A. Only Batch Data Pipelines
B. Both Batch and Streaming Data Pipelines
C. Only Streaming Data Pipelines
D. None of the above
B. Both Batch and Streaming Data Pipelines
Question #: 4
Topic #: 2
What are all of the BigQuery operations that Google charges for?
A. Storage, queries, and streaming inserts
B. Storage, queries, and loading data from a file
C. Storage, queries, and exporting data
D. Queries and streaming inserts
A. Storage, queries, and streaming inserts
Google charges for storage, queries, and streaming inserts. Loading data from a file and exporting data are free operations.
Question #: 53
Topic #: 2
When using Cloud Dataproc clusters, you can access the YARN web interface by configuring a browser to connect through a \_\_\_\_ proxy. A. HTTPS B. VPN C. SOCKS D. HTTP
C. SOCKS
When using Cloud Dataproc clusters, configure your browser to use the SOCKS proxy. The SOCKS proxy routes data intended for the Cloud Dataproc cluster through an SSH tunnel.
Question #: 12
Topic #: 2
What are two methods that can be used to denormalize tables in BigQuery?
A. 1) Split table into multiple tables; 2) Use a partitioned table
B. 1) Join tables into one table; 2) Use nested repeated fields
C. 1) Use a partitioned table; 2) Join tables into one table
D. 1) Use nested repeated fields; 2) Use a partitioned table
B. 1) Join tables into one table; 2) Use nested repeated fields
Question #: 56
Topic #: 2
Dataproc clusters contain many configuration files.

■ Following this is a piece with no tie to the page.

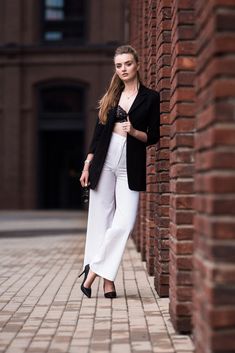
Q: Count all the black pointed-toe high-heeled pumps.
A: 2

To update these files, you will need to use the --properties option. The format for the option is: file_prefix:property=\_\_\_\_\_. A. details B. value C. null D. id
B. value
To make updating files and properties easy, the –properties command uses a special format to specify the configuration file and the property and value within the file that should be updated. The formatting is as follows: file_prefix:property=value.
Question #: 49
Topic #: 2
Which role must be assigned to a service account used by the virtual machines in a Dataproc cluster so they can execute jobs? A. Dataproc Worker B. Dataproc Viewer C. Dataproc Runner D. Dataproc Editor
A. Dataproc Worker
Service accounts used with Cloud Dataproc must have Dataproc/Dataproc Worker role (or have all the permissions granted by Dataproc Worker role).
Question #: 45
Topic #: 2
Which of the following is not true about Dataflow pipelines?

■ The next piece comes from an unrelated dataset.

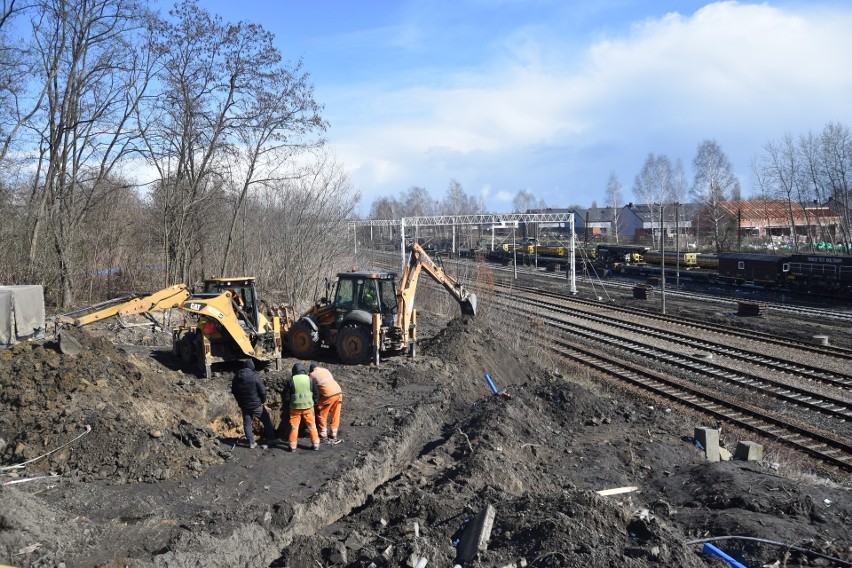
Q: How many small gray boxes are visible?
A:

A. Pipelines are a set of operations
B. Pipelines represent a data processing job
C. Pipelines represent a directed graph of steps
D. Pipelines can share data between instances
D. Pipelines can share data between instances
The data and transforms in a pipeline are unique to, and owned by, that pipeline. While your program can create multiple pipelines, pipelines cannot share data or transforms
Question #: 42
Topic #: 2
Which of the following is NOT true about Dataflow pipelines?
A. Dataflow pipelines are tied to Dataflow, and cannot be run on any other runner
B. Dataflow pipelines can consume data from other Google Cloud services
C. Dataflow pipelines can be programmed in Java
D. Dataflow pipelines use a unified programming model, so can work both with streaming and batch data sources
A. Dataflow pipelines are tied to Dataflow, and cannot be run on any other runner
Dataflow pipelines can also run on alternate runtimes like Spark and Flink, as they are built using the Apache Beam SDKs
Question #: 41
Topic #: 2
Which Cloud Dataflow / Beam feature should you use to aggregate data in an unbounded data source every hour based on the time when the data entered the pipeline? A. An hourly watermark B. An event time trigger C. The with Allowed Lateness method D. A processing time trigger
D. A processing time trigger
Reason: “when the data entered the pipeline”

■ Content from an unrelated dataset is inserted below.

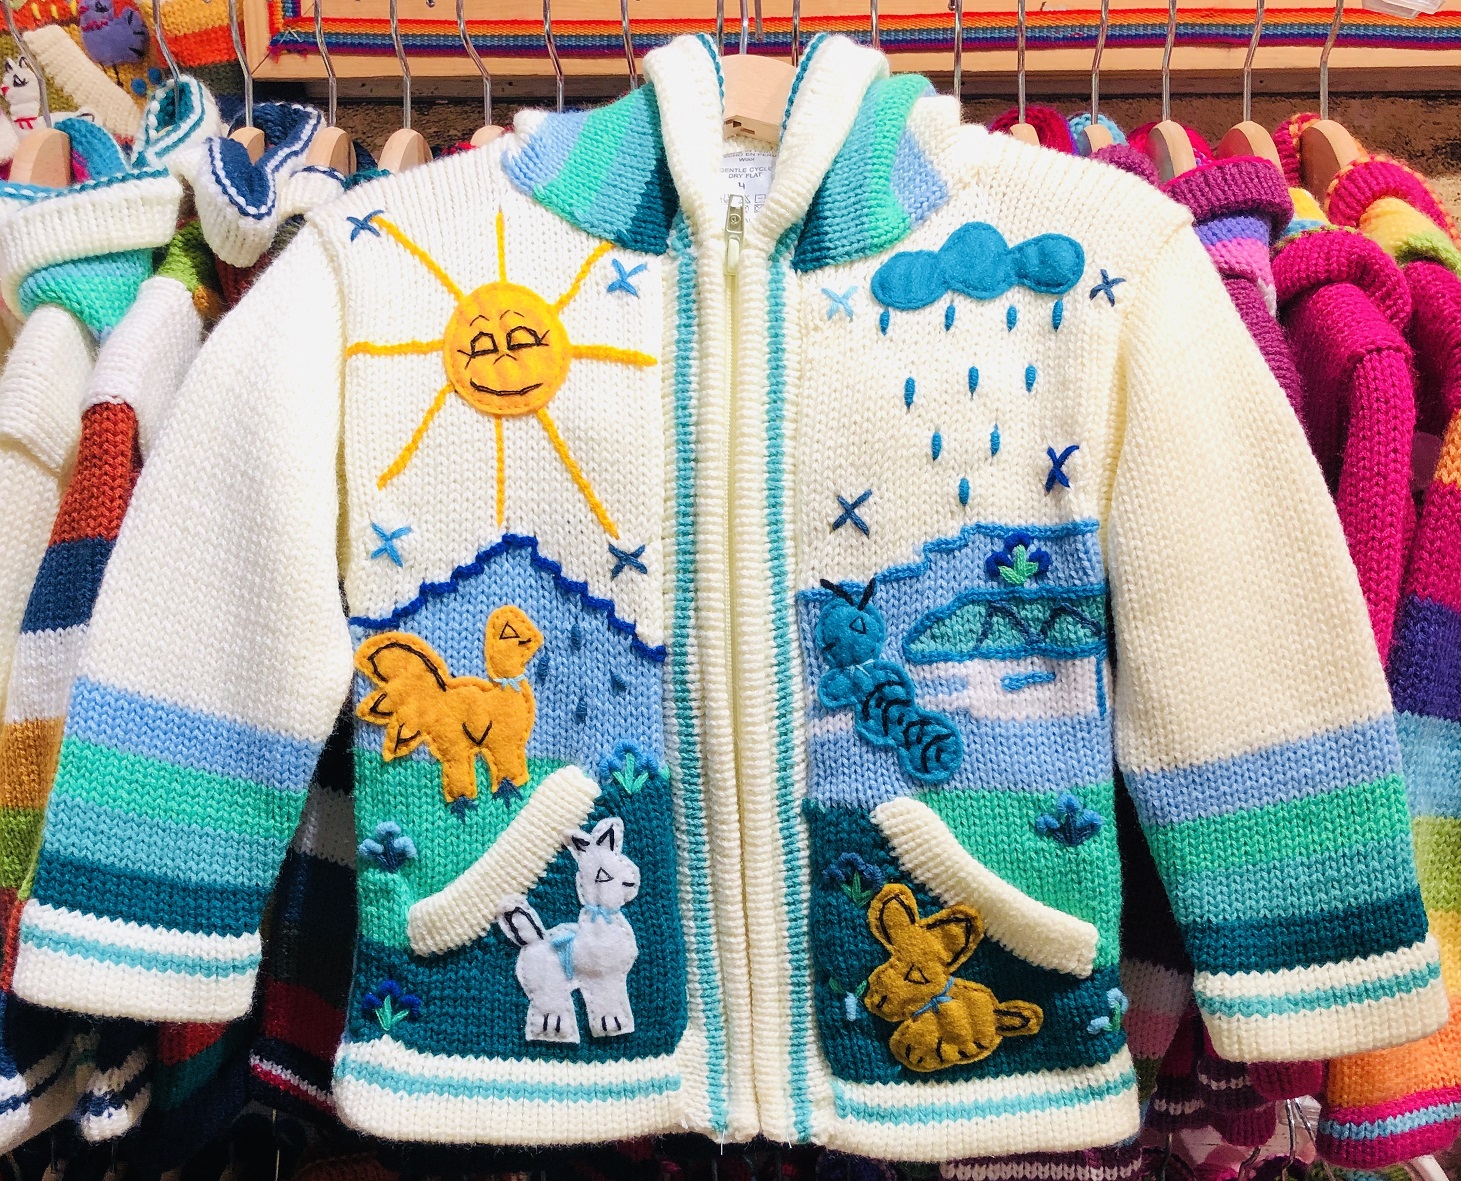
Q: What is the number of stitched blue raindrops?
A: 14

When collecting and grouping data into windows, Beam uses triggers to determine when to emit the aggregated results of each window.
Processing time triggers. These triggers operate on the processing time the time when the data element is processed at any given stage in the pipeline.
Event time triggers. These triggers operate on the event time, as indicated by the timestamp on each data element. Beams default trigger is event time-based.